● DATA FOR THIS EXERCISE:
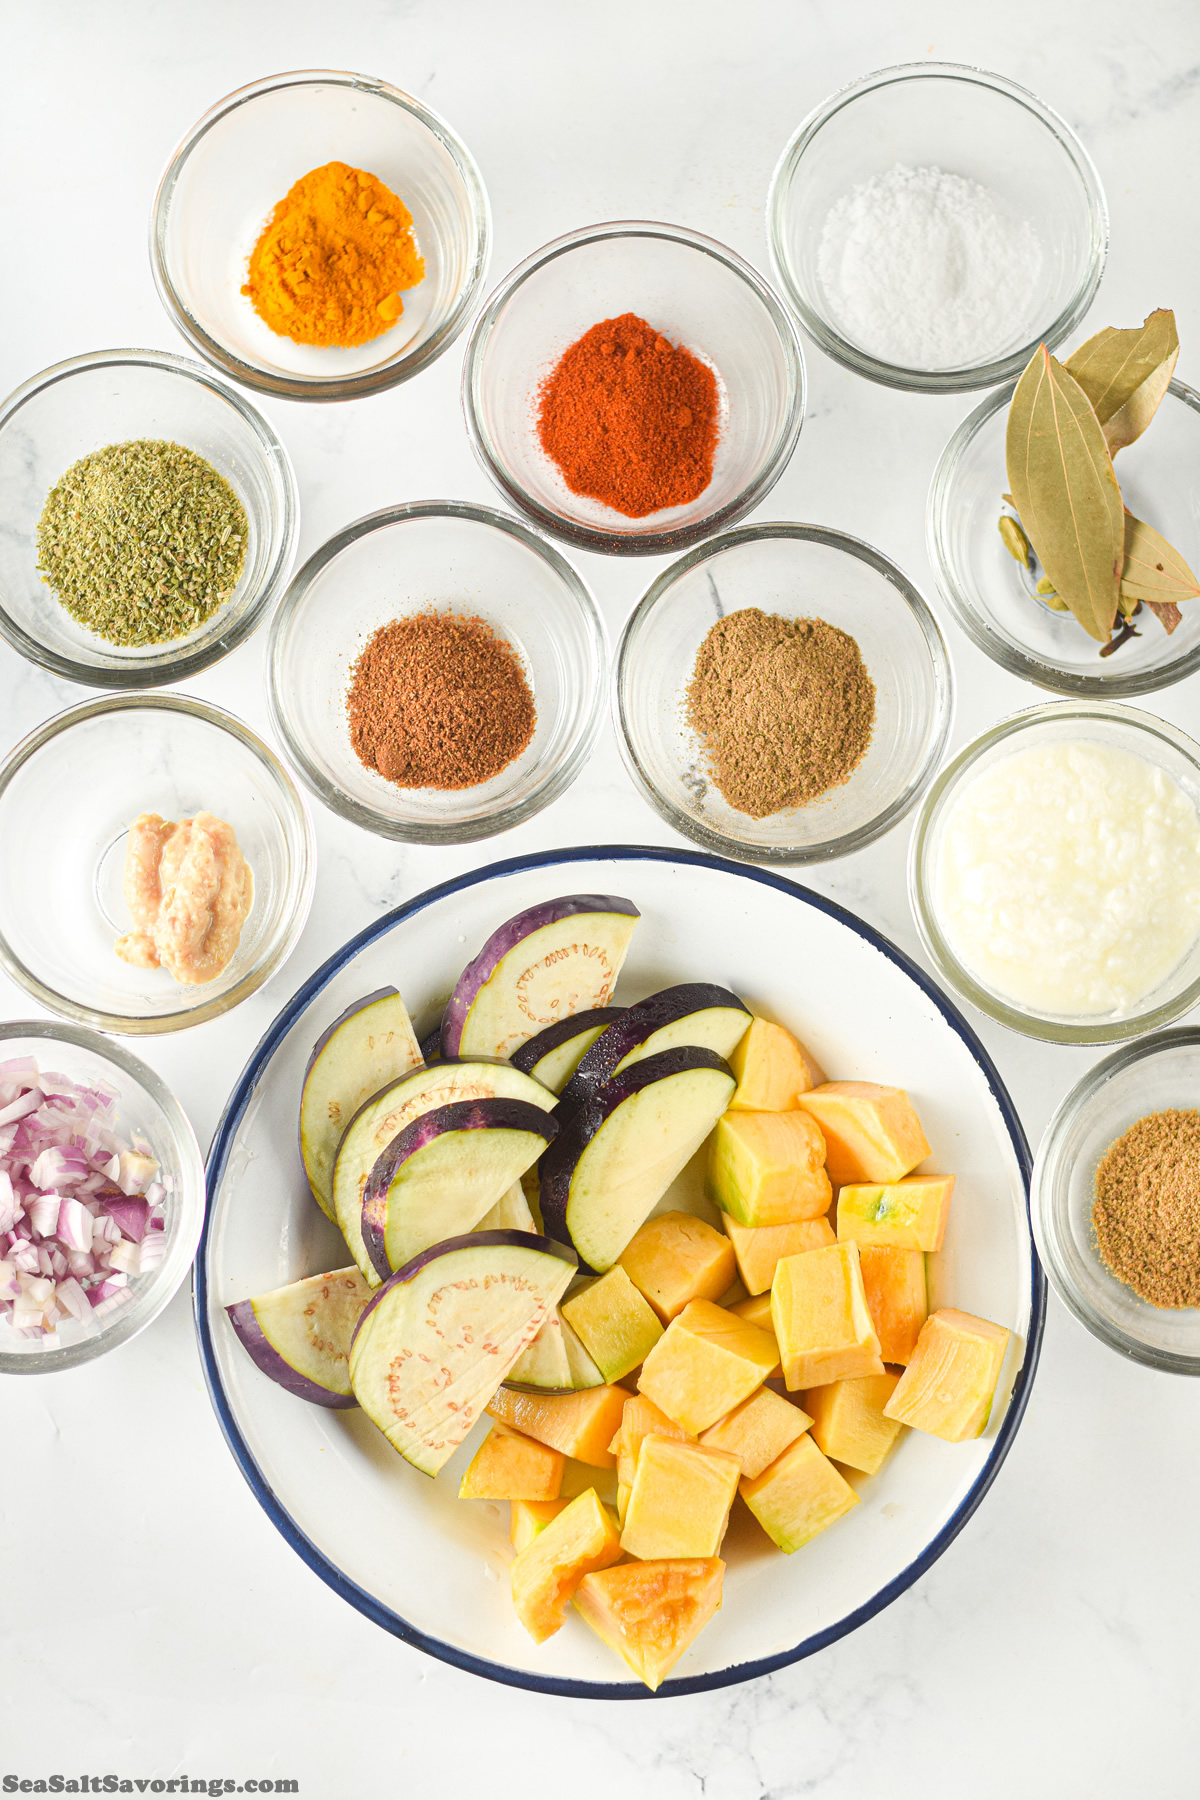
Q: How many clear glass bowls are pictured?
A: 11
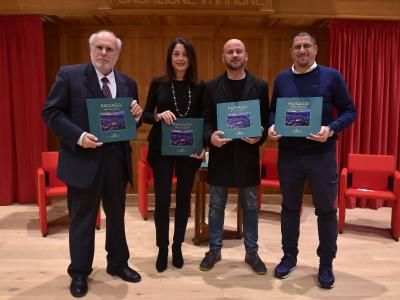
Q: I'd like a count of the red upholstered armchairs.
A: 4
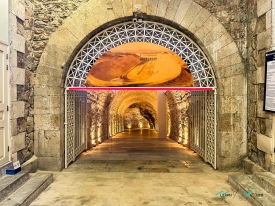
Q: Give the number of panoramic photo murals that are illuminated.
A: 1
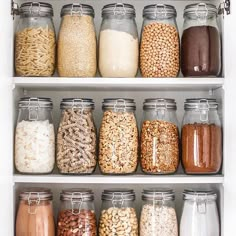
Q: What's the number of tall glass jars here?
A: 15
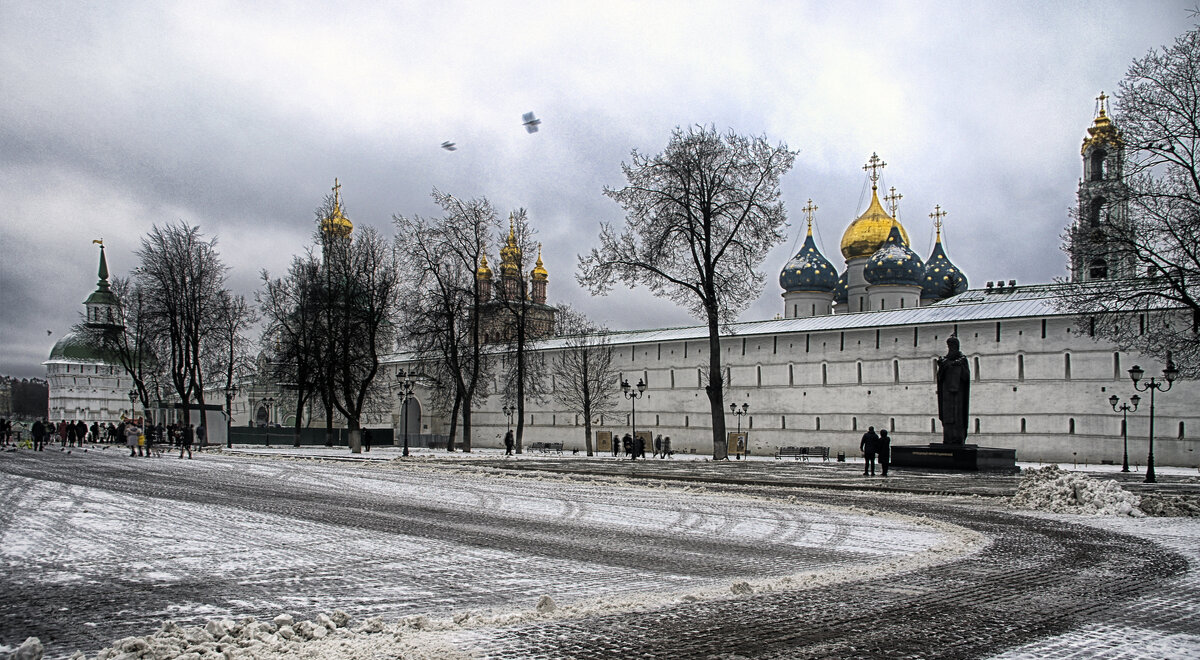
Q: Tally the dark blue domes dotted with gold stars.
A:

● WHAT IS EXPECTED: The whole listing must be restated word for word. Leave out any pictures.

● ANSWER BOX:
Q: How many clear glass bowls are pictured?
A: 11
Q: I'd like a count of the red upholstered armchairs.
A: 4
Q: Give the number of panoramic photo murals that are illuminated.
A: 1
Q: What's the number of tall glass jars here?
A: 15
Q: Tally the dark blue domes dotted with gold stars.
A:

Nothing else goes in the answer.